Thottiyude Makan (തോട്ടിയുടെ മകൻ) (Scavenger's Son)
- Author: Thakazhi Sivasankara Pillai
- Translator: R. E. Asher
- Language: Malayalam
- Genre: Novel
- Publisher: DC Books
- Publication date: 1947
- Publication place: India
- Pages: 126

= Thottiyude Makan =

1947 novel by Thakazhi Sivasankara Pillai

Thottiyude Makan (തോട്ടിയുടെ മകൻ, English: Scavenger's Son) is a 1947 Malayalam novel written by Thakazhi Sivasankara Pillai. The novel portrays three generations of a working-class family engaged in Alleppey as scavengers. When it first appeared in India in 1947, the novel caused great controversy in its portrayal of the untouchables as people with real feelings.

==Plot summary==
In the novel Thottiyude Makan, we witness the story of three generations of thottis, cleaners of night soil.

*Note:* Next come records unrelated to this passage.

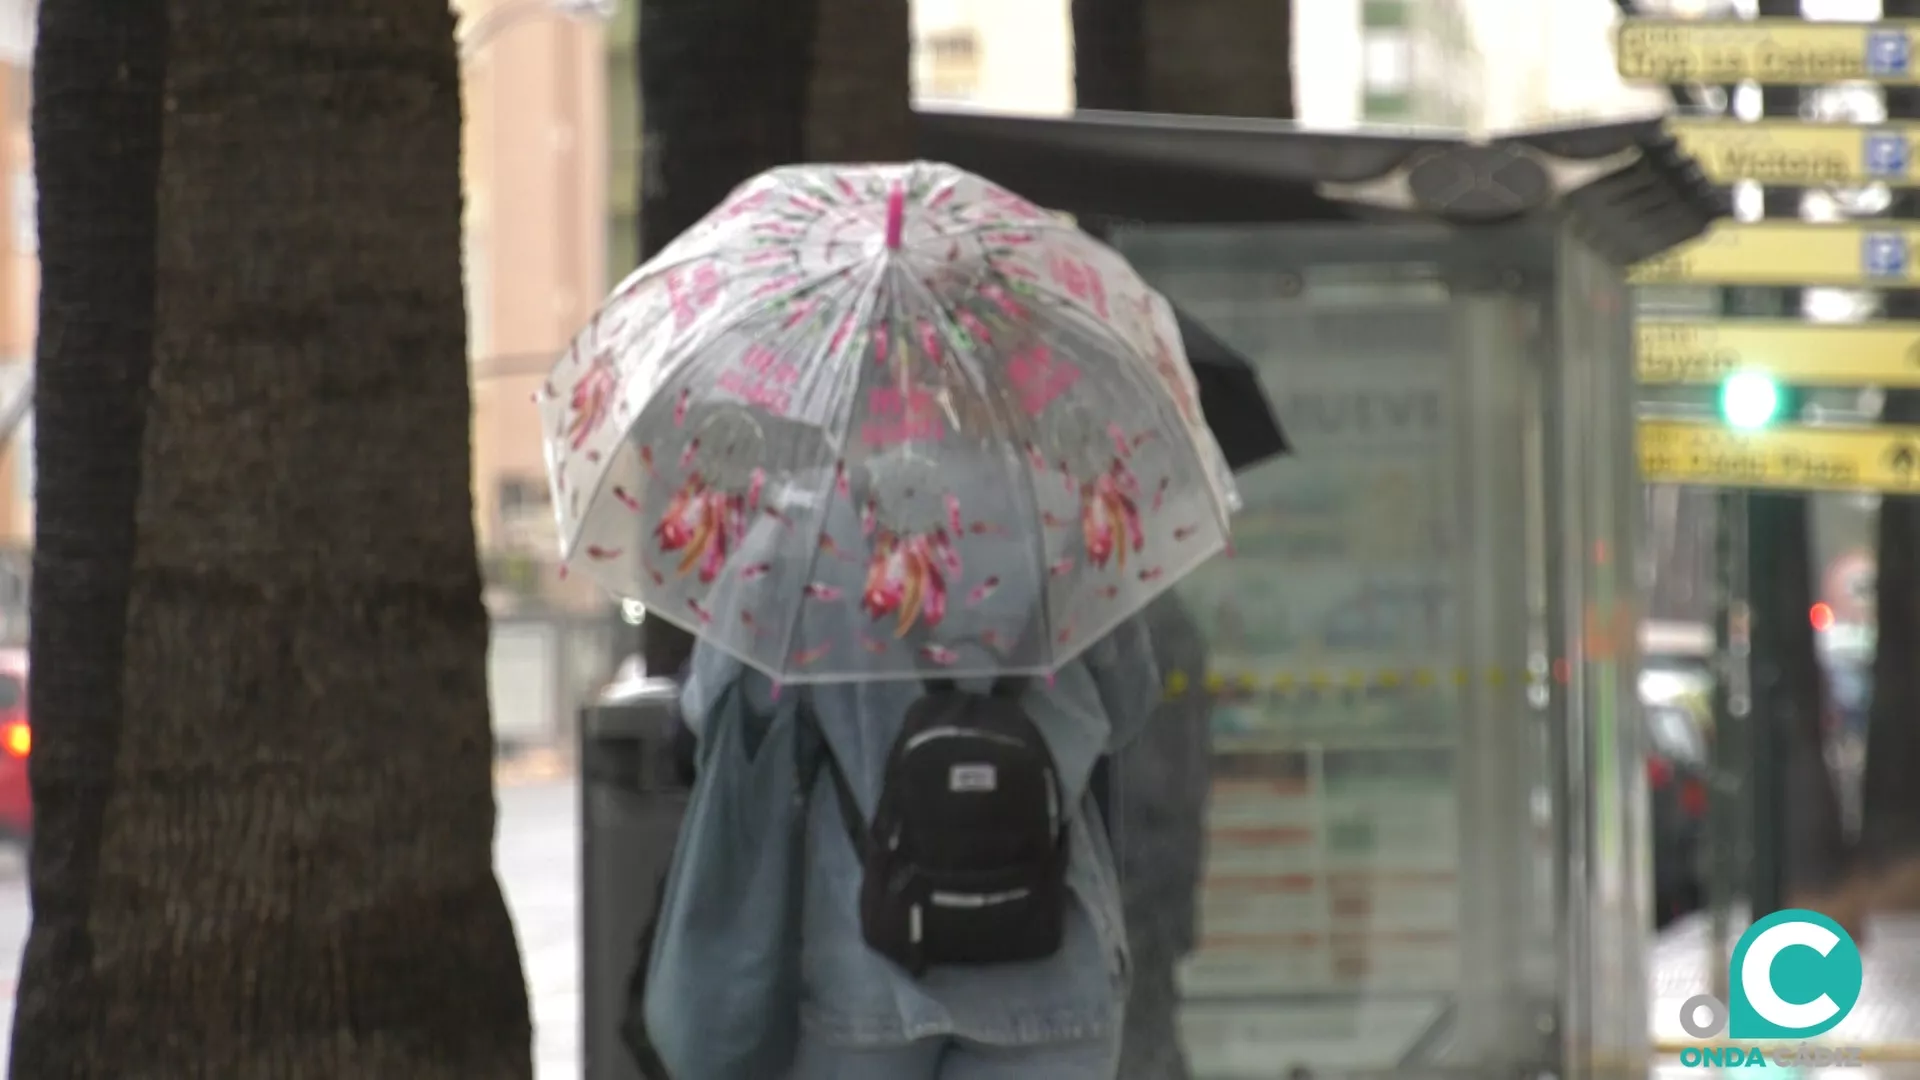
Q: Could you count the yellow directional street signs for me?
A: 5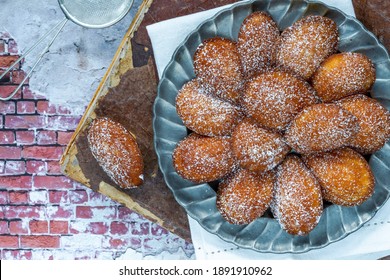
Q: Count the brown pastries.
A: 14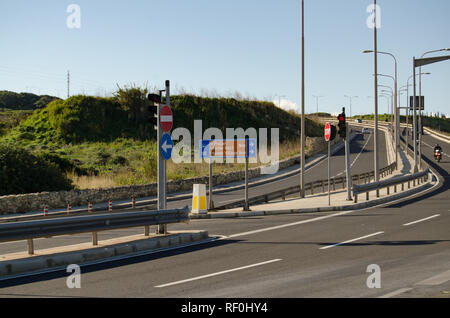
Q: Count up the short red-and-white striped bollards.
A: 5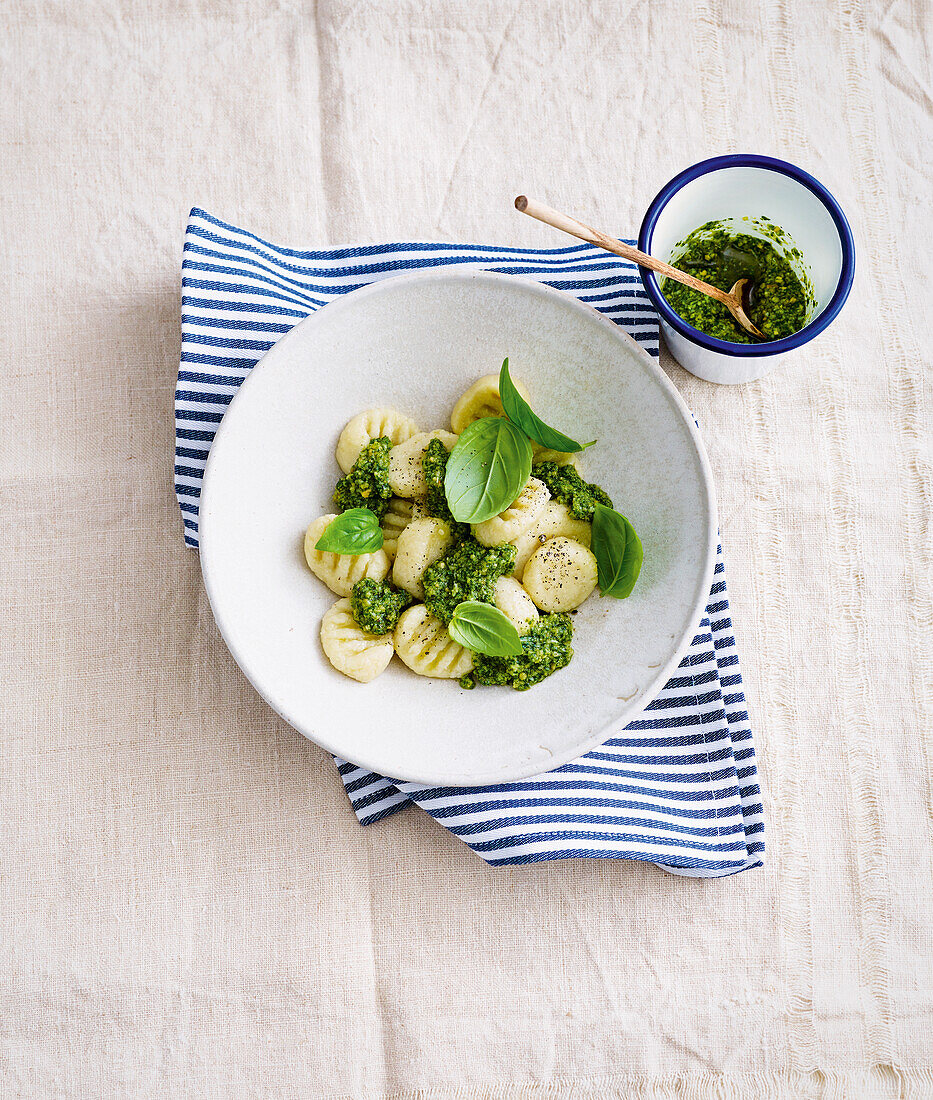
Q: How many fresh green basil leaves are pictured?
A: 5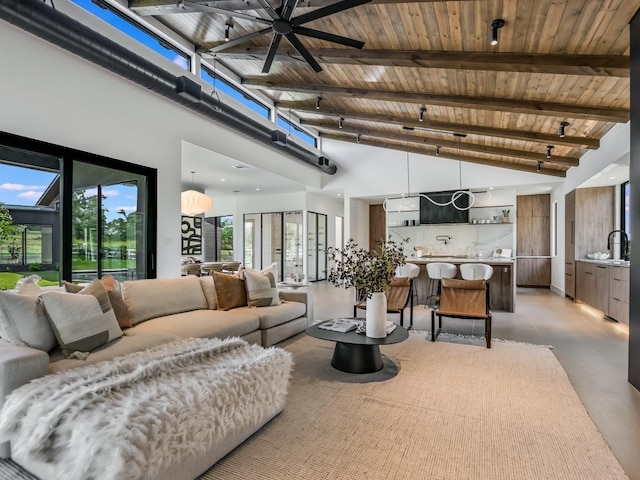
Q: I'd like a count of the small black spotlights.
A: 10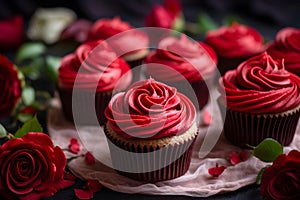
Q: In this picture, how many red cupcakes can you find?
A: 7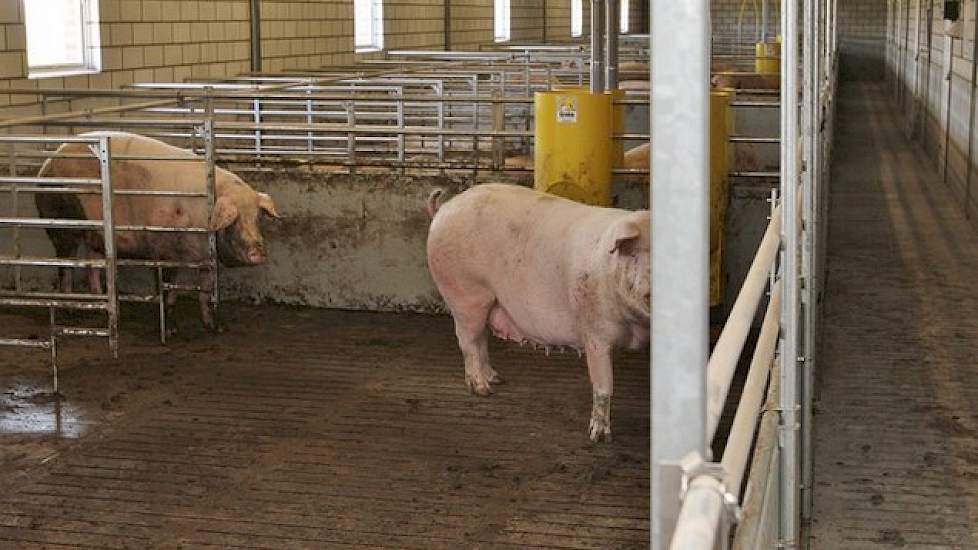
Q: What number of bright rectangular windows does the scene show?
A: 5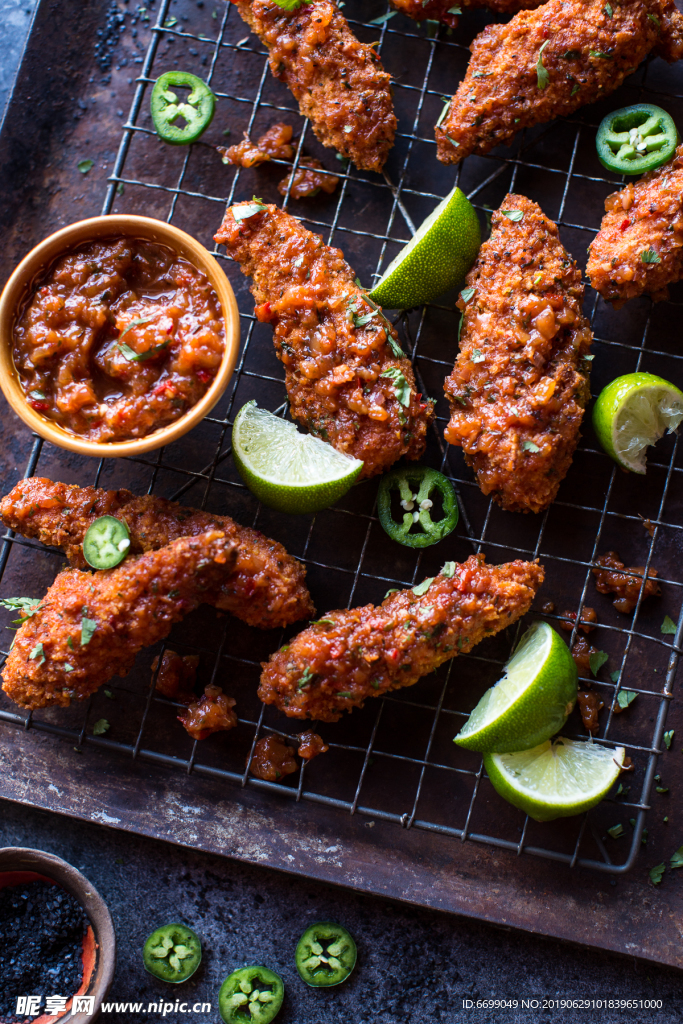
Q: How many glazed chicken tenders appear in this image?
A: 9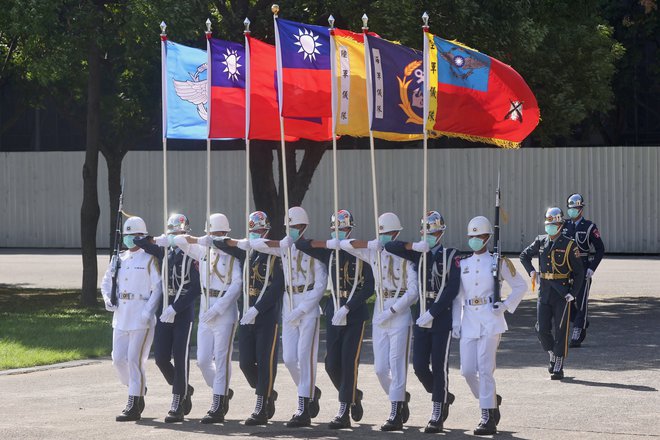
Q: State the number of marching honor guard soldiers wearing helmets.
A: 11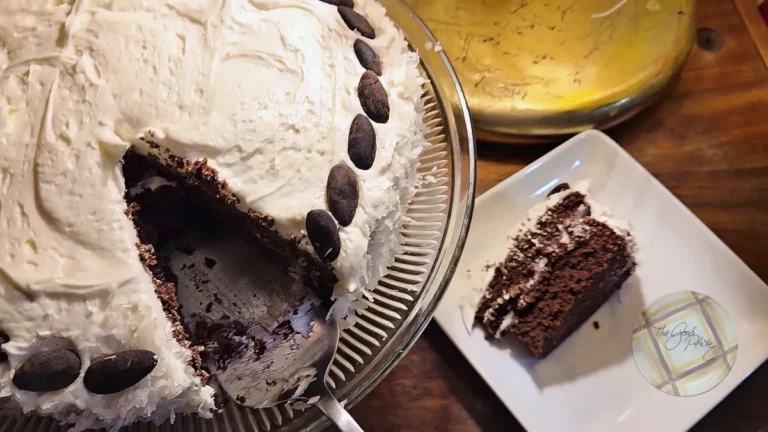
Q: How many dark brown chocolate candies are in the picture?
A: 11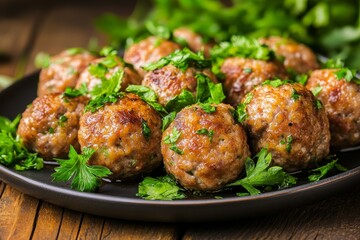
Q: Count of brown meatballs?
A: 12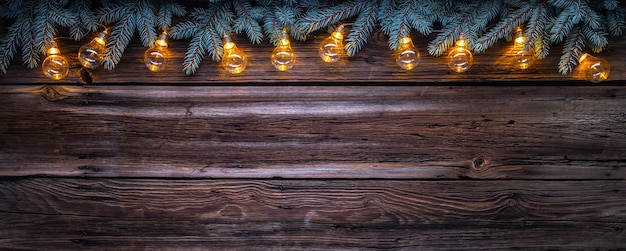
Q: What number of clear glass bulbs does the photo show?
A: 10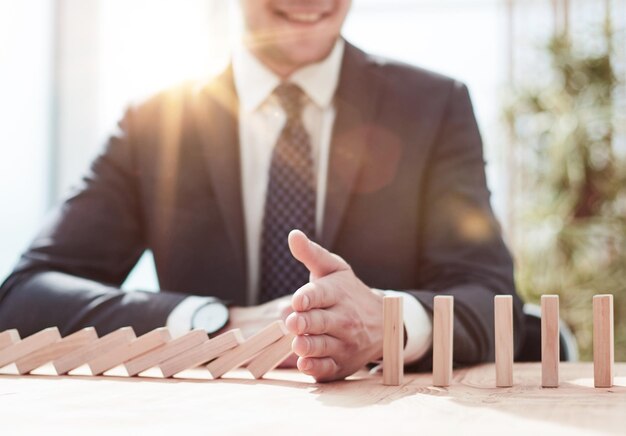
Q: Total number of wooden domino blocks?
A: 14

The first two generations struggle to attain individuality; they suffer and die unfulfilled, oppressed and ostracised, but their struggles enable Mohanan, the third-generation thotti, to assert his individual dignity and lead his fellow untouchables to rise against oppression and prejudice.

==Background==
After completing his law degree, Thakazhi joined Keralakesari (a magazine run by Kesari Balakrishna Pillai) as journalist. He also practiced under P. Parameshwaran Pillai in Ambalapuzha Munsiff court. During this period he met with people's problem which was the inspiration to write Thottiyude Makan.

==Translations==
The novel was translated into English by R. E. Asher under the title Scavenger's Son. Tamil author Sundara Ramasami has translated the novel into Tamil.